Saved entries:
%%

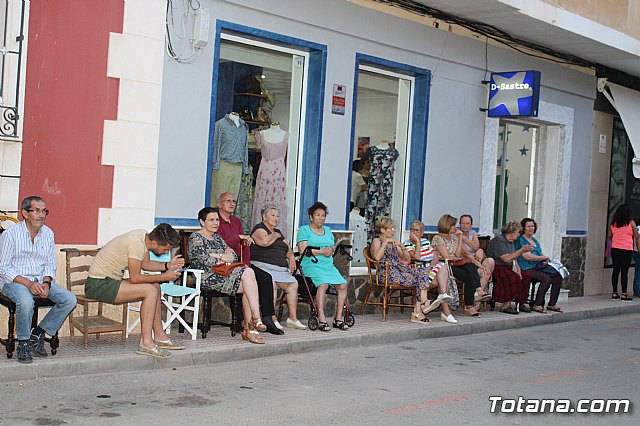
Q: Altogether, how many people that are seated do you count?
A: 12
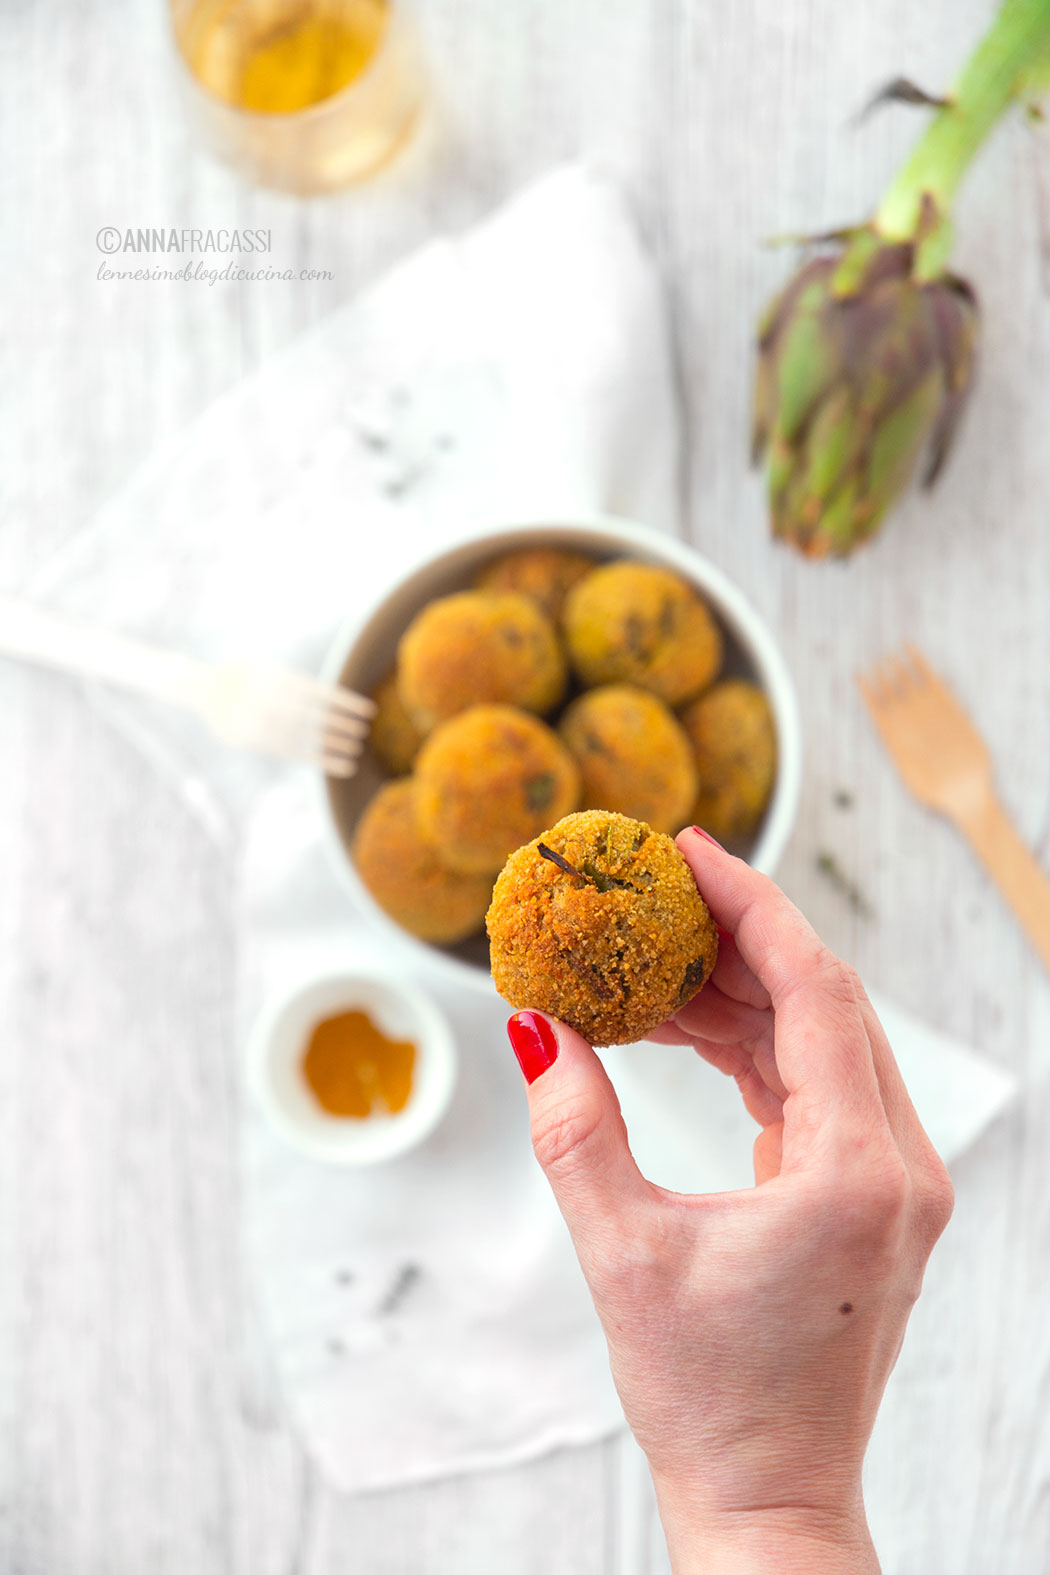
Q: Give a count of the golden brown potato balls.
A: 9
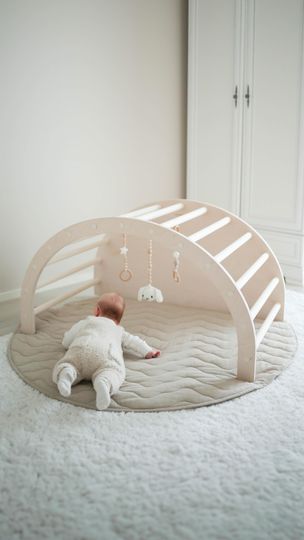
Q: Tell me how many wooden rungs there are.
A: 11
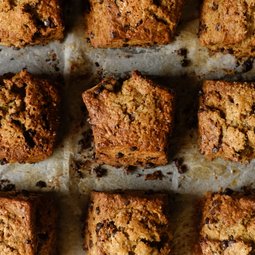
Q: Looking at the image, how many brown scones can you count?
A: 9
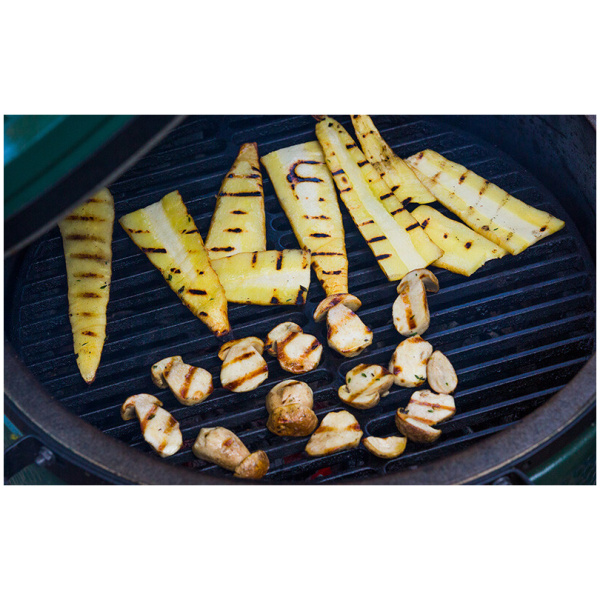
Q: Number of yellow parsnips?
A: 9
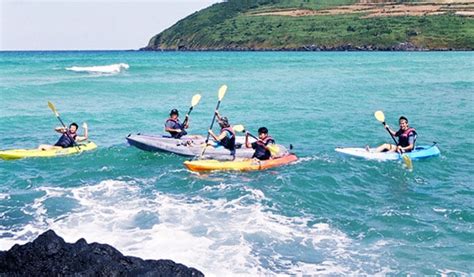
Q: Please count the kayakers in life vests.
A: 5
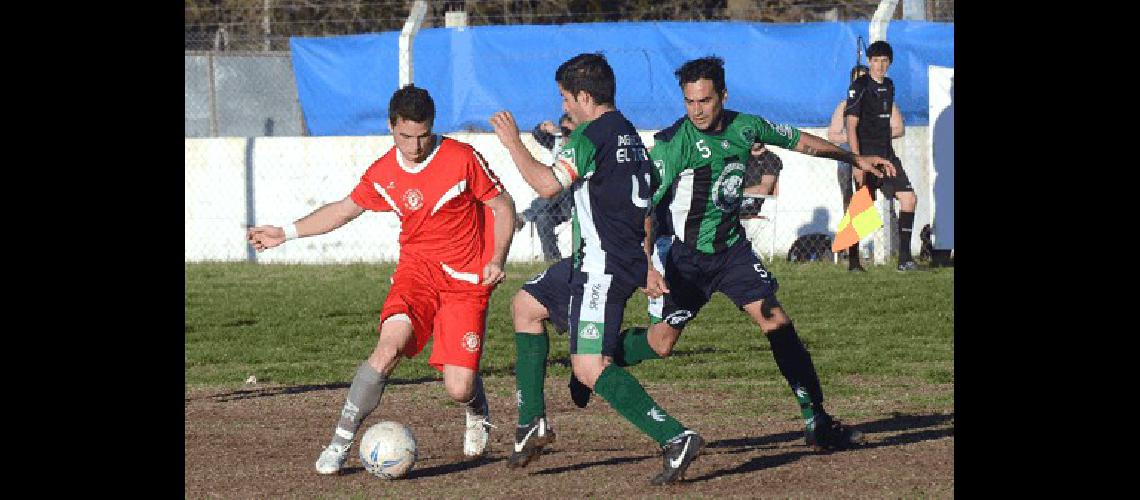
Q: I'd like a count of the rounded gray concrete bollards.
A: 0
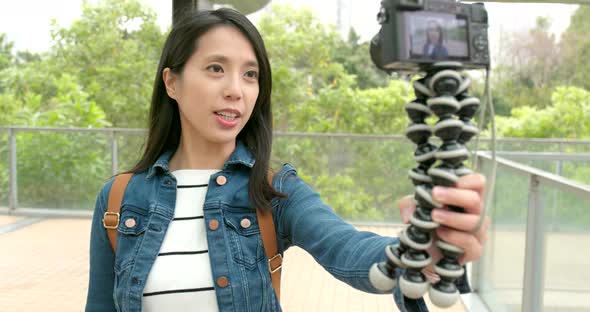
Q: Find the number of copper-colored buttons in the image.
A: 5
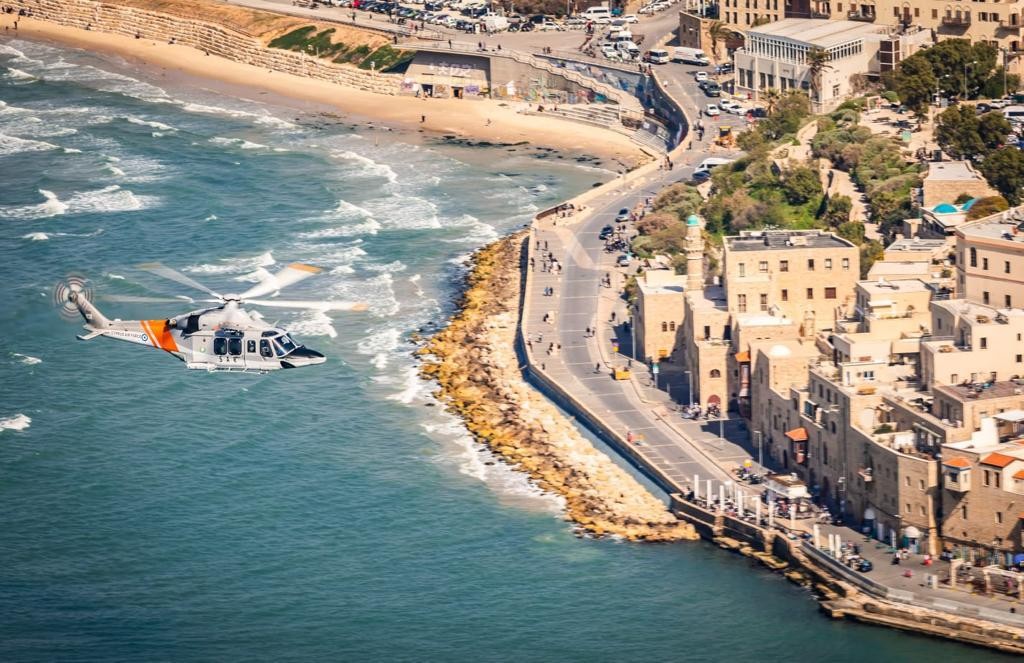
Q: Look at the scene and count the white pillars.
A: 10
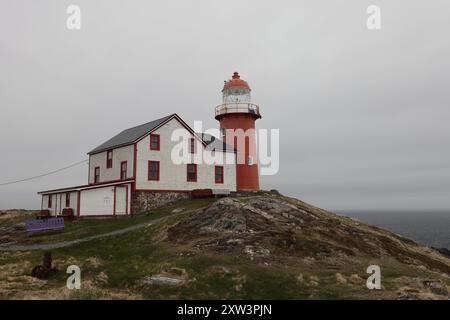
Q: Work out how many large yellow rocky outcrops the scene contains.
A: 0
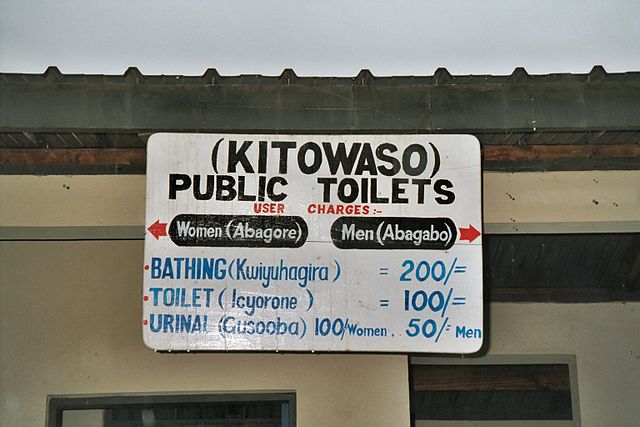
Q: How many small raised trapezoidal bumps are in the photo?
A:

%%

WHAT IS NEEDED: Copy out each line from the preceding entries that mentions the word "count".

FINAL ANSWER:
Q: Altogether, how many people that are seated do you count?
Q: Give a count of the golden brown potato balls.
Q: Looking at the image, how many brown scones can you count?
Q: Please count the kayakers in life vests.
Q: I'd like a count of the rounded gray concrete bollards.
Q: Look at the scene and count the white pillars.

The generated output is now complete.